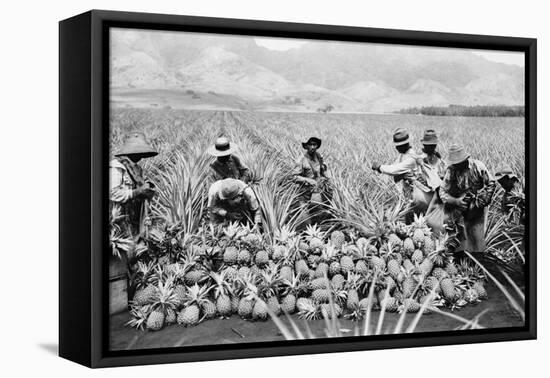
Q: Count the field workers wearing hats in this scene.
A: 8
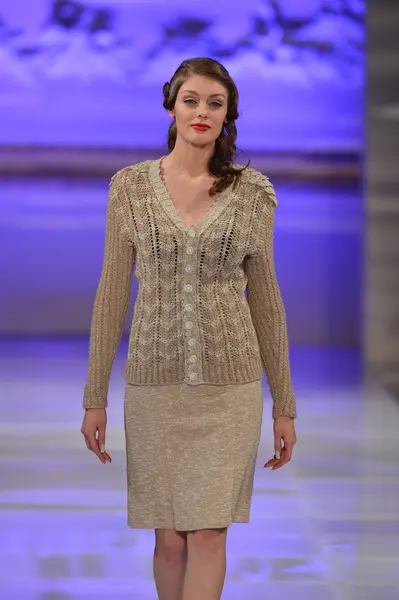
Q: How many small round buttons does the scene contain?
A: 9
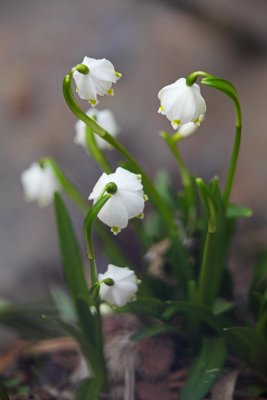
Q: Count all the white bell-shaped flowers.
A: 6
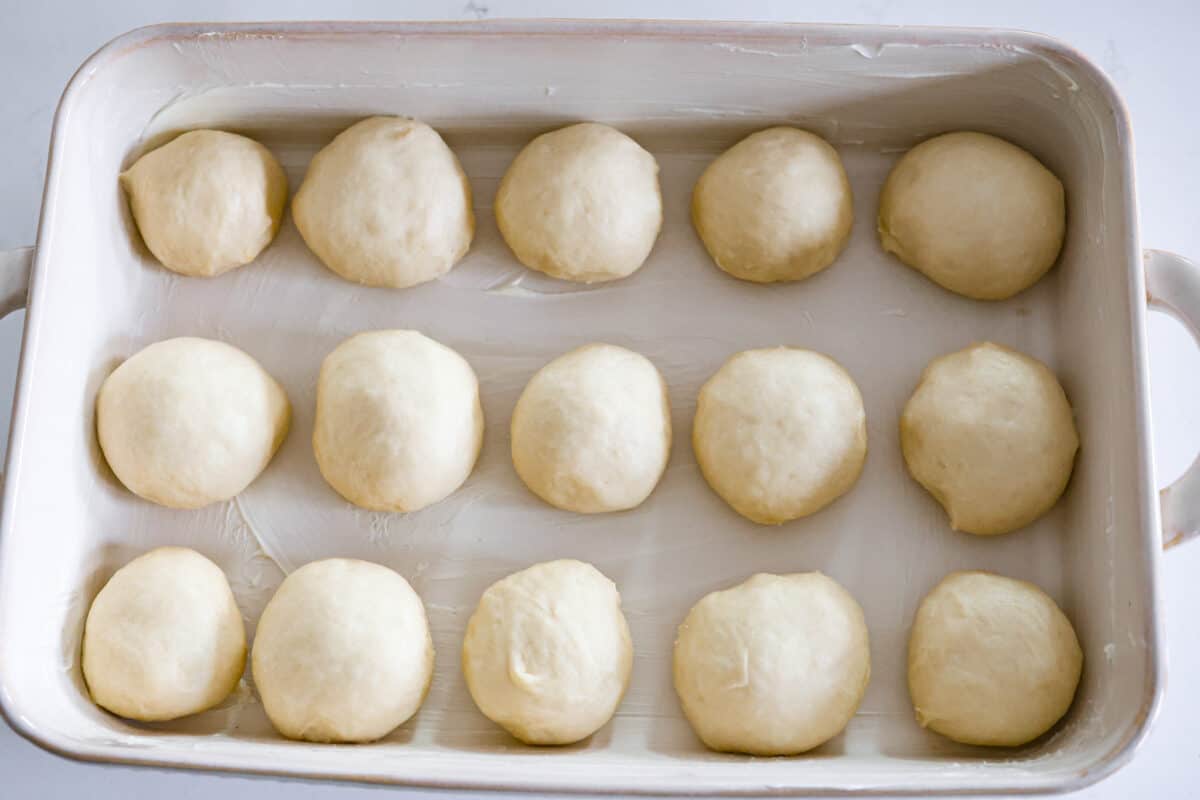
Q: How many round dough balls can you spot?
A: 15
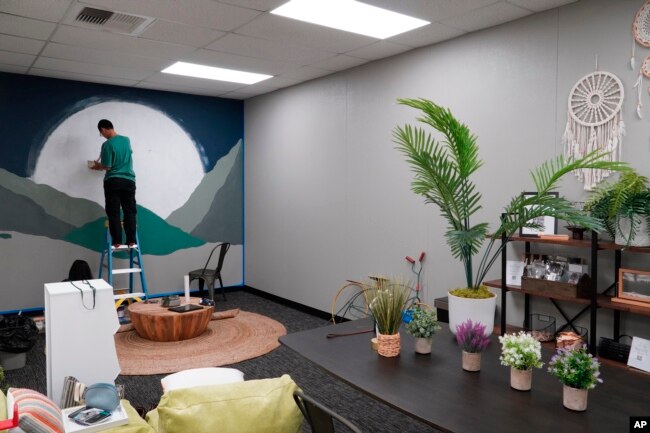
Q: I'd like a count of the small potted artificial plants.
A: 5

============

### Prompt
Copy the records above exactly. The pictures are not part of the copy.

### Finished task
Q: Count the field workers wearing hats in this scene.
A: 8
Q: How many small round buttons does the scene contain?
A: 9
Q: Count all the white bell-shaped flowers.
A: 6
Q: How many round dough balls can you spot?
A: 15
Q: I'd like a count of the small potted artificial plants.
A: 5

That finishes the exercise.